A few days back in an interview, Nalan said “Not even a single scene or a dialogue in the whole movie will be unrelated to the script. Every single thing that is happening and every character who appears on the screen will provide a strong support to the story”. This is what intrigued me the most to watch this movie. It is surprising to see that the movie has actually lived up to his word.
The amount of detailing directors these days give to their script is astonishing. You can’t find a single scene or a character to be unnecessary (except for a couple of songs). This can come only from someone who has prior experience in short films – because you cannot have any scenes or dialogues that are unnecessary due to the time constraint. Nalan being well experienced in this arena, Soodhu Kavvum turns out to be an outstanding flick.
Everything seemed to work out for this movie right from the promotions, most of which was taken care of by Nalan’s reputation in Naalaya Iyakkunar and Santhosh Narayanan’s usual offbeat tracks. To top it all, they have the sensational Vijay Sethupathi, who has the highest hit ratio at present. When you make a movie in such an environment and when you also have a brilliant story to back it up, there is absolutely no way to go wrong.
I just couldn’t condense the story into a single line. There is a guy who kidnaps for a living; his recently formed team consisting of a few unemployed youngsters who don’t have any motive in their lives; his girlfriend with whom he lives (hats-off to Nalan on revealing the twist early into the story and not giving it much importance); a straight forward pain-in-the-ass politician who is irritated by his son who is completely in conflict with his ideals and his ever-worrying wife; a rough and tough, chosen-to-be-mute policeman who has only one expression in his face for the whole time and a splendid story that links all these characters. Even if someone tried to say the story in a single line, he will end up narrating the whole movie.
The songs sound awesome when heard alone. They look good with their videos too. But some just don’t sync in. Especially the Kaasu Panam track seemed a little unnecessary despite the awesomeness off the video. Good thing they didn’t overuse the theme music and saved it for the best parts alone. In some places, the BGMs were spectacular. Some BGMs which normally would sound completely in contrast to the scenes, sounded perfect in this movie.
There weren’t any sub-par performances. Even though ‘natural acting’ seems like an oxymoron, I can’t find a better word to describe Soodhu Kavvum’s cast. Everyone had equal screen space and everyone gave their best. Quoting even a single scene is an insult for the movie but if asked, I would the mention the scene where Vijay Sethupathi collects the money from the father of the first girl he kidnaps. It lasted just for a few seconds and his casualness was brilliant.

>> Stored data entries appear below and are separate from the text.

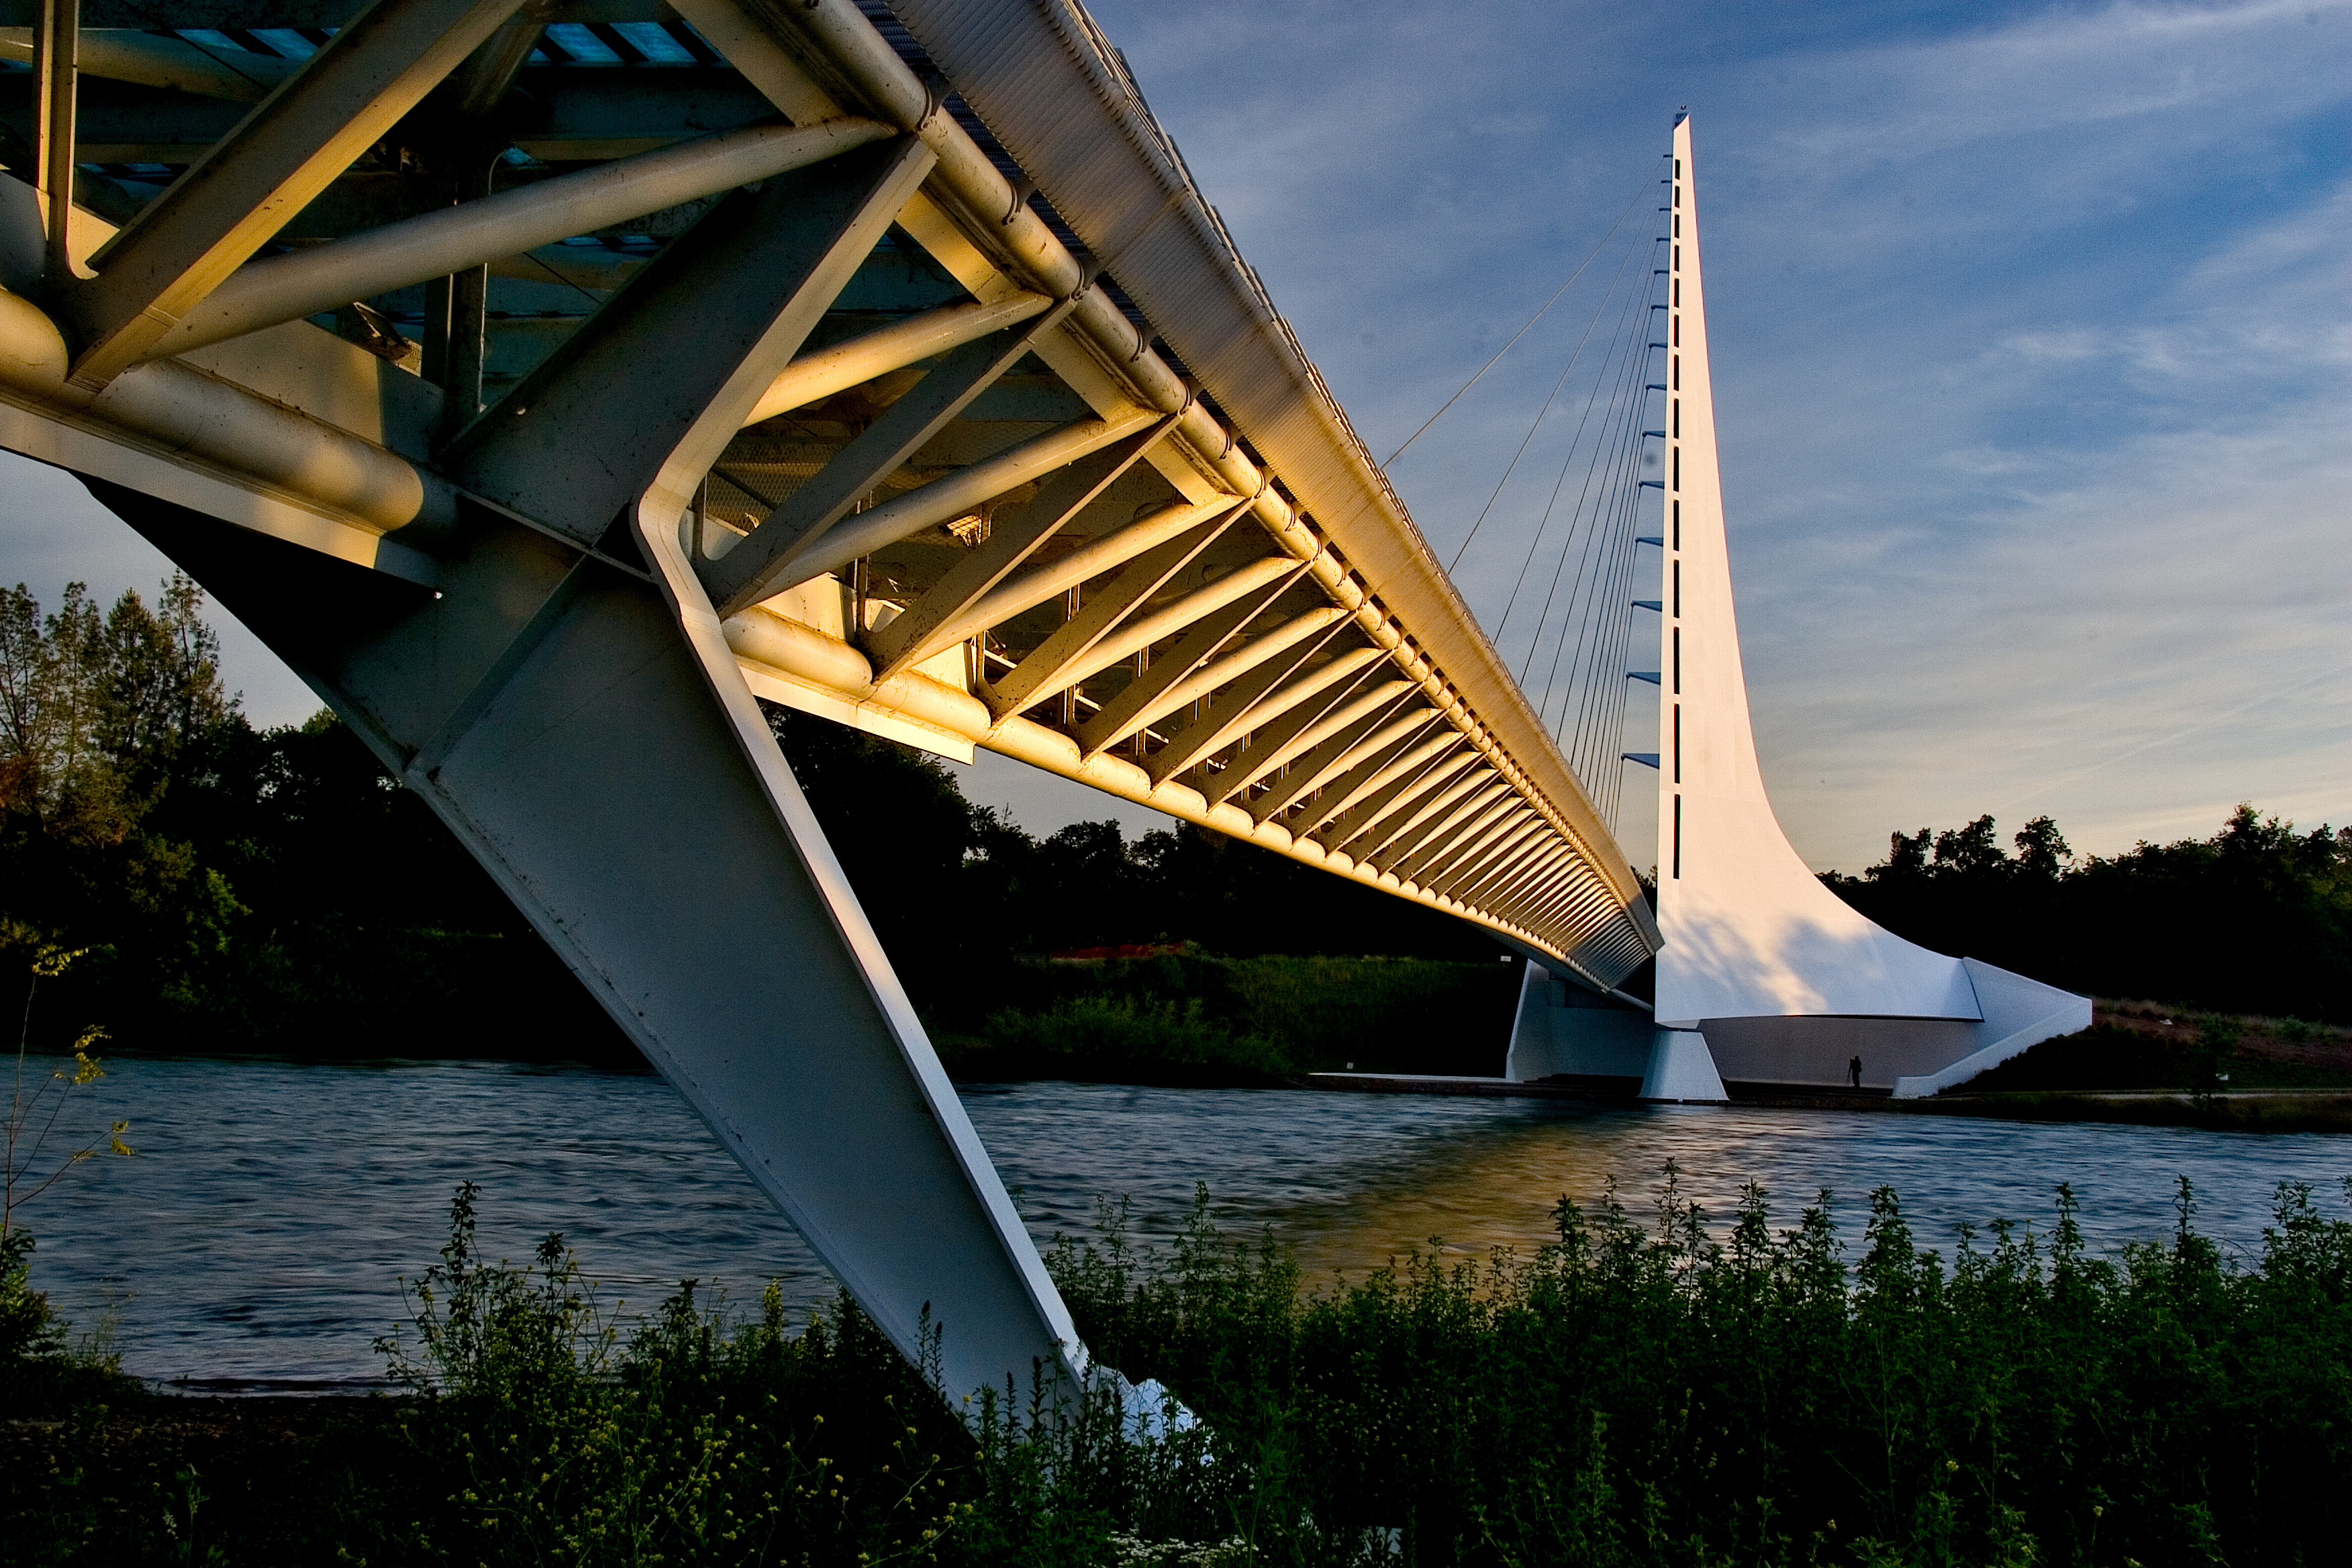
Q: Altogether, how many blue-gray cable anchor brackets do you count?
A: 14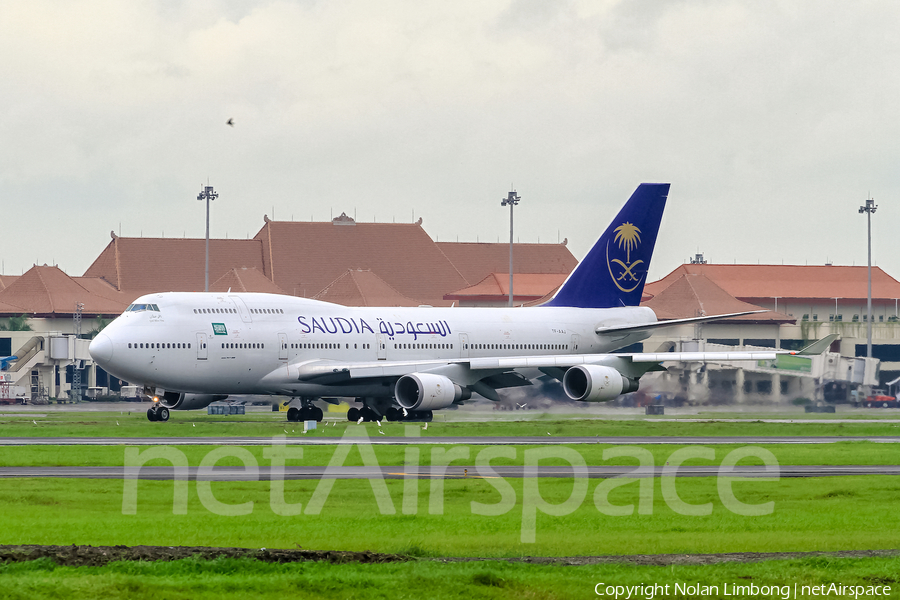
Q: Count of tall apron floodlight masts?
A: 3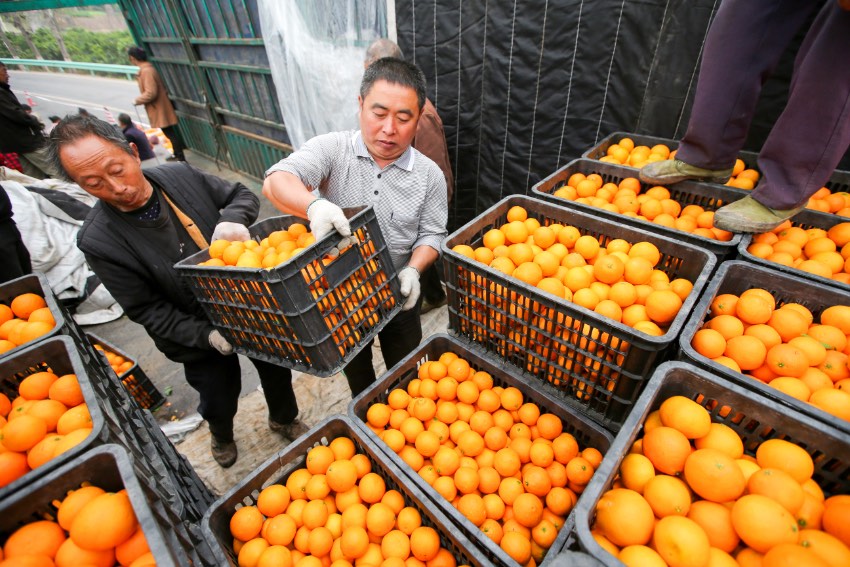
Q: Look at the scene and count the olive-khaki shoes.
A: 2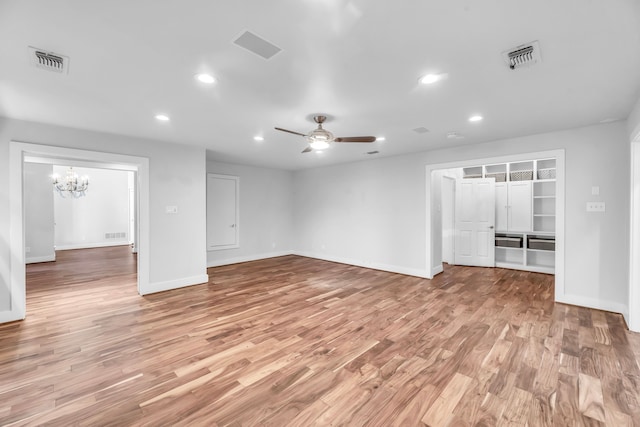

Dear writers who write for Santhanam, this is how you write one-liners. Straight, sharp and without any innuendos. The black humour was perfect in all parts. Again quoting a scene will be an insult to the movie and I would not like to make the same mistake twice.
There is this revolution going on in Tamil cinema where directors are actually starting to give importance to their stories and script and where heroes and heroines are starting to not matter. When asked for ‘whose movie is it?’, people are answering with the director’s name and not the actor’s. These kinds of directors and audience are not new to Tamil cinema – they have just grown in number in recent times. I hope that this healthy revolution continues.